Jestem po montażu wspomnianego w temacie podgrzewacza w swoim Leonie. Użytkuję, a w zasadzie użytkowałem go od 20.11 do 30.12 ubiegłego roku. (dlaczego nie korzystam z niego napiszę na końcu).
Rzeczy potrzebne do montażu to:
- króciec na świece + świece żarowe
- kolanko gumowe z łącznikiem, lub nowy wąż miedzy króćcem, a nagrzewnicą
- wiązka, może być kompletna np ze szrotu, lub można wykonać samodzielnie
- 3 godziny wolnego czasu, odrobina chęci i samozaparcia
Oczywiście wszystko podłączone wg schematu fabrycznego (załączaniem świec zajmuje się sterownik silnika)
Teraz o zasadzie działania z autopsji, bo nie do konca jest tak jak opisuje to instrukcja, a także koledzy na innych forach.
Po uruchomieniu silnika, po jakiś 10-15 sek, przy temp poniżej -5 załącza się przekażnik podający napięcie na dwie świece, po jakimś czasie, 1-2 minuty załącza się trzecia swieca, ewentualnie po przegazowaniu do 2 tys odrazu. Teraz ruszamy, i tu zaczynają się ciekawe rzeczy, w zalezności od obrotów silnika i prędkości, załączane są przemiennie, jedna, dwie lub wszystkie trzy świece. Jednak tej zależności nie udało mi się rozgryść.
Uprzedzając pytania skad wiem kiedy co się załącza, podłączyłem LED na wyjścia przekaźników które pokazują kiedy pojawia się napięcie na świecach.

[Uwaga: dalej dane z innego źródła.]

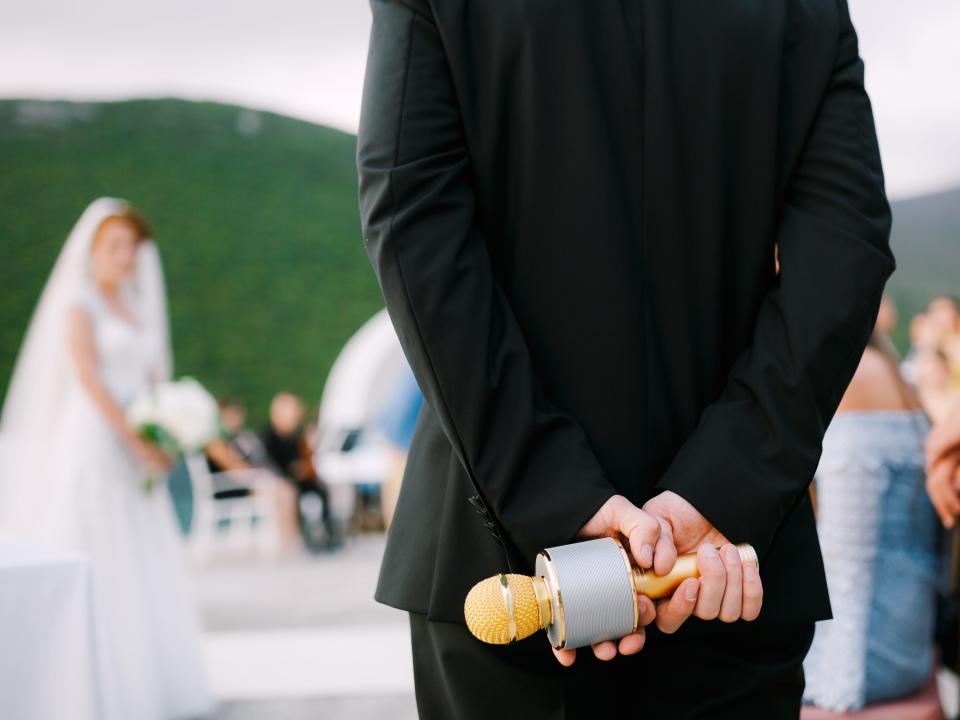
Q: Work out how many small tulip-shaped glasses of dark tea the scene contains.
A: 0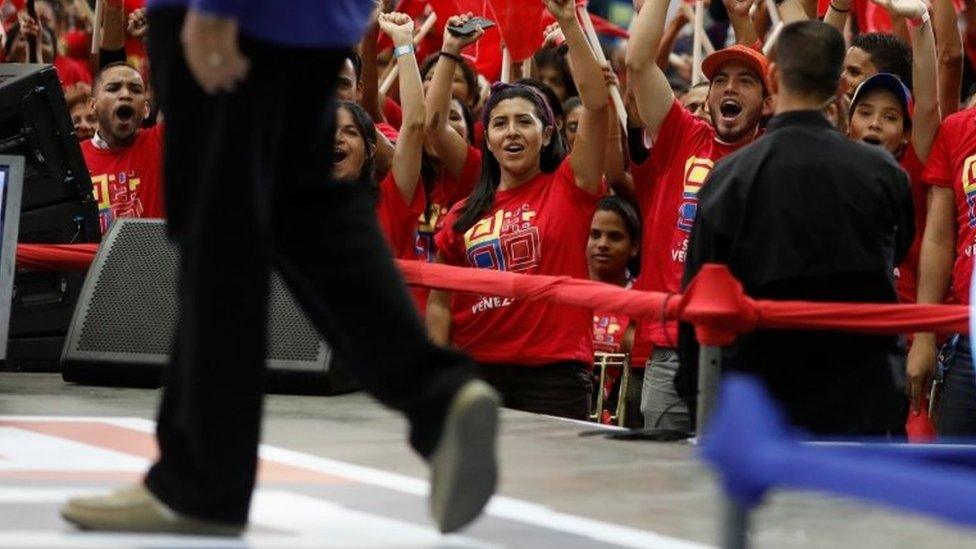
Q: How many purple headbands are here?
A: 1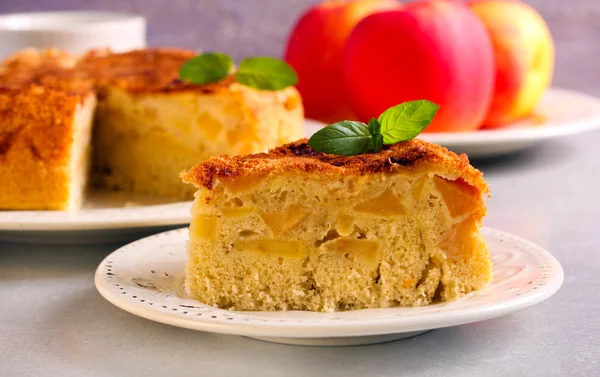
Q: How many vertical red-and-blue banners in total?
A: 0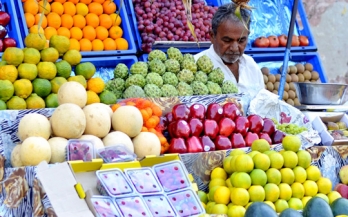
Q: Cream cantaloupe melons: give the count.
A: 12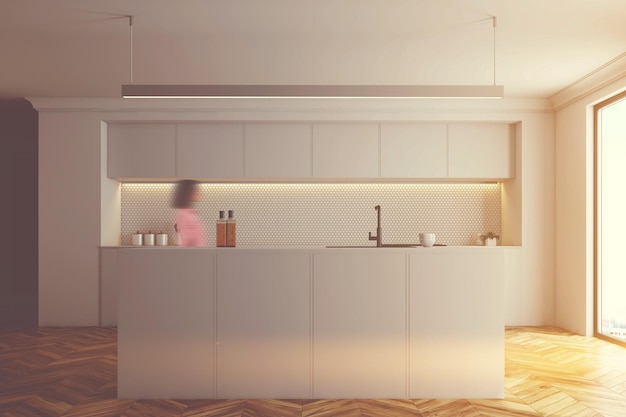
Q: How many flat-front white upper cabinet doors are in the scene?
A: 6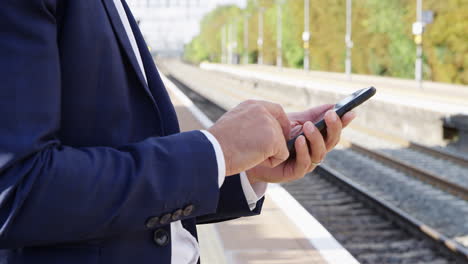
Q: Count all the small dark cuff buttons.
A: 4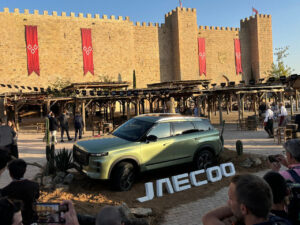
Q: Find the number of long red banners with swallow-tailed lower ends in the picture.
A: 4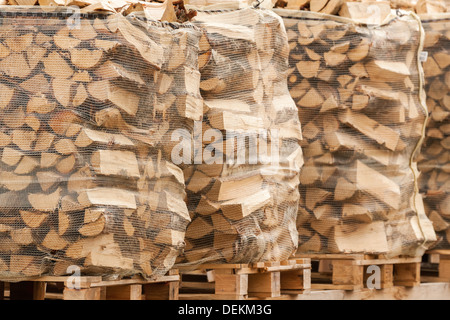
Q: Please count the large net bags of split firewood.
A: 4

Teraz odpowiedz dlaczego już nie korzystam ze świec podgrzewających. Otóż od 30.12.09 nie mają okazji się włączyć, ponieważ w momencie rozruchu silnika płyn chłodzący ma przeciętnie między 80, a 90 stopni. A to za sprawą zamontowanego w tym dniu niezależnego ogrzewania Eberspacher D5WS.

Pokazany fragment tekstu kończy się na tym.